• **Work request**
Show all lines of the entries in which the word "many" is found.

Start of Block

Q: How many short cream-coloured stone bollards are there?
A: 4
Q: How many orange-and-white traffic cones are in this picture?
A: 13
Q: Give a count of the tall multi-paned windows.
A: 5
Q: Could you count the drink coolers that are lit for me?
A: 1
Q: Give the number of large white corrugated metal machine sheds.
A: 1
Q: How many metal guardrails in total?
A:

End of Block
Start of Block

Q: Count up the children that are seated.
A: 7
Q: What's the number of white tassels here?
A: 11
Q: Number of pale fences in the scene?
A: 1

End of Block

• **Answer section**
Q: How many short cream-coloured stone bollards are there?
Q: How many orange-and-white traffic cones are in this picture?
Q: How many metal guardrails in total?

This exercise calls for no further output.